So I'm on my way to the men's room at work, pondering the infinite (as usual), and I've got these two simple images in my mind: a simple line circle and the immediately visible portion of an infinitely long straight line. Just two black lines next to each other on a white piece of paper: one circular, the other straight. And I think, "They're both infinitely long, in one way or another, since neither has an end." Then I think of a graph of that logarithmic approach to infinity, or to light speed, the curve getting ever closer to the limit line but never quite reaching, and never quite flattening out. I see the curve of the circle next to the straight line appear to become flatter and flatter as the circle gets bigger and bigger around, but the circle's line never really becomes flat because, of course, it's still got to have a curve if it's a circle. And then I think of the circle pivoting away from me, as if hung by a single hinge at the point closest to the infinitely long straight line, so that the circle swings downward into the piece of paper until I'm looking at the circle edge-on. And it's a perfectly straight line.

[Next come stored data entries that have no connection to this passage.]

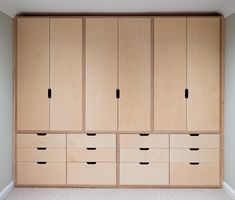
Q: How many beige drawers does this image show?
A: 12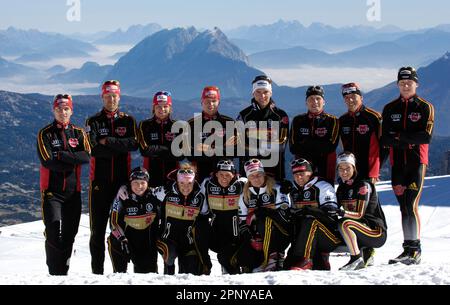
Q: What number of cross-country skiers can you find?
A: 14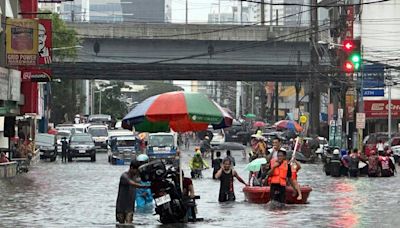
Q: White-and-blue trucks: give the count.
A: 2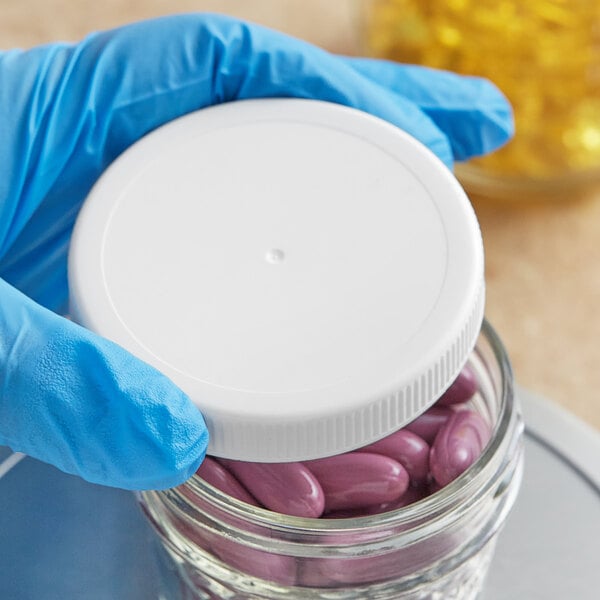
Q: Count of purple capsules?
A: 7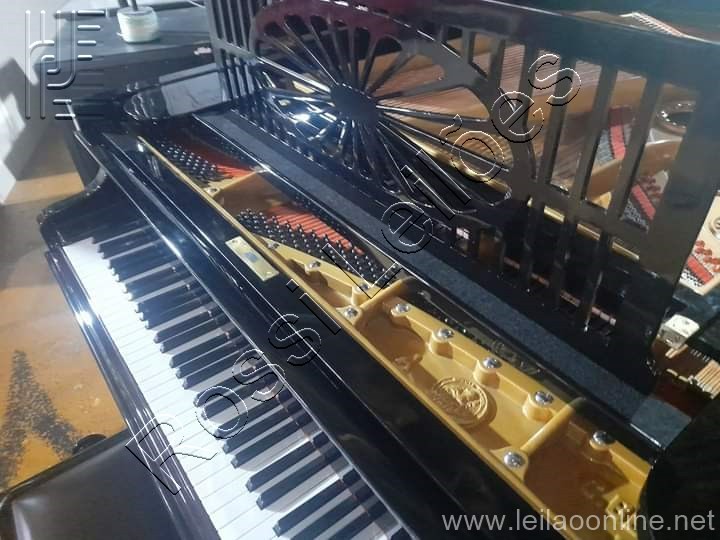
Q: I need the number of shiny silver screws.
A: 11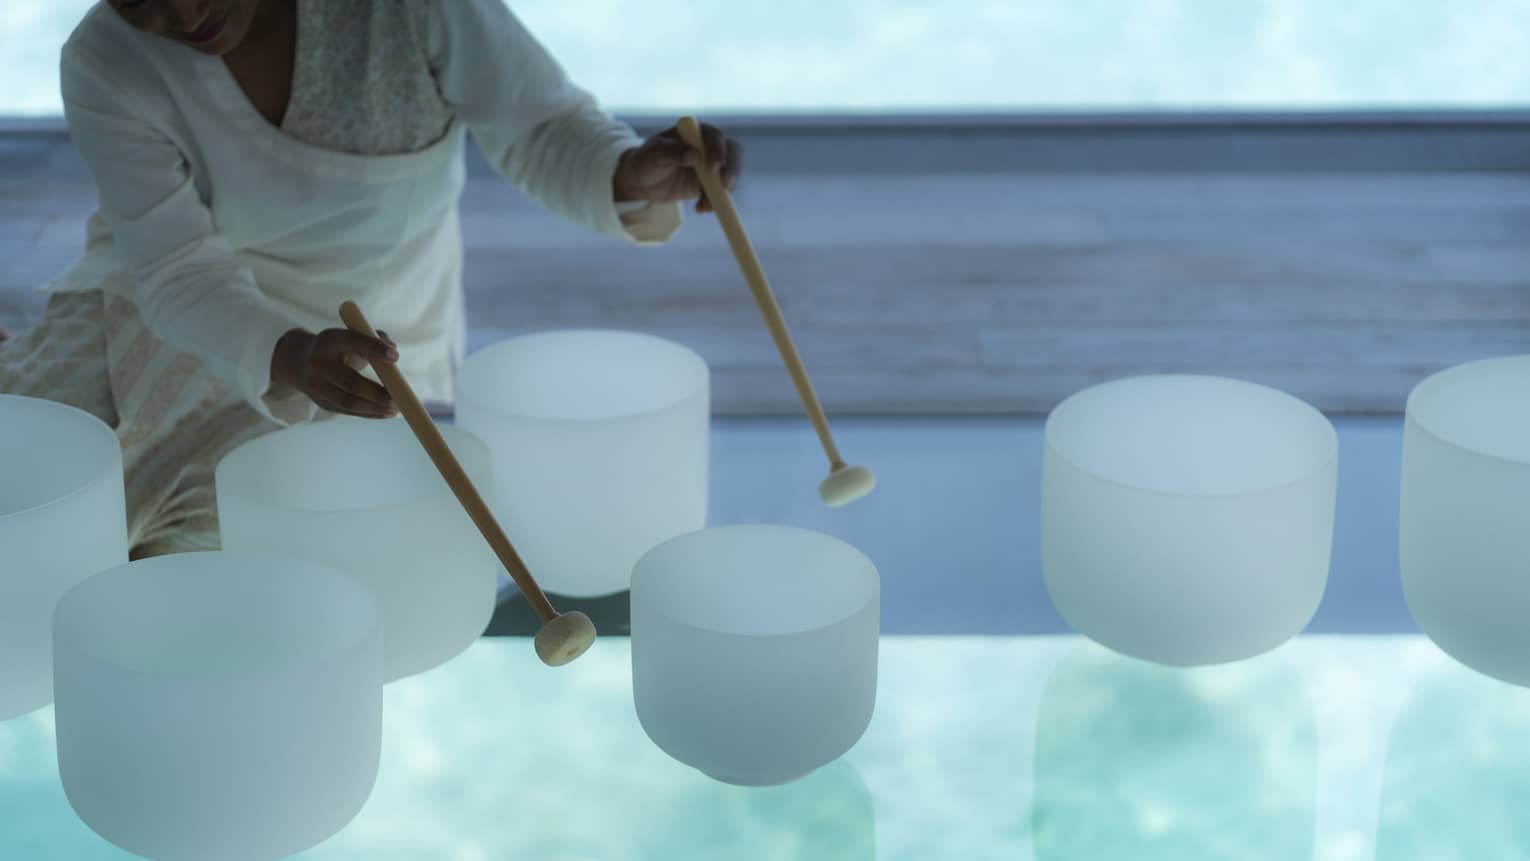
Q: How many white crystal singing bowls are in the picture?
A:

And I'm thinking, two things that appear to be fundamentally dissimilar from one perspective can appear to be essentially identical from another. And is that a way to make the conceptual leap from the finite to the infinite, or from sub-light-speed matter to light-speed energy? Is it just a matter of looking at things differently, and that's the way they are, like in Madelein's L'Engle's books?
Is perfect understanding always there, everywhere, waiting for us to see it as it truly is?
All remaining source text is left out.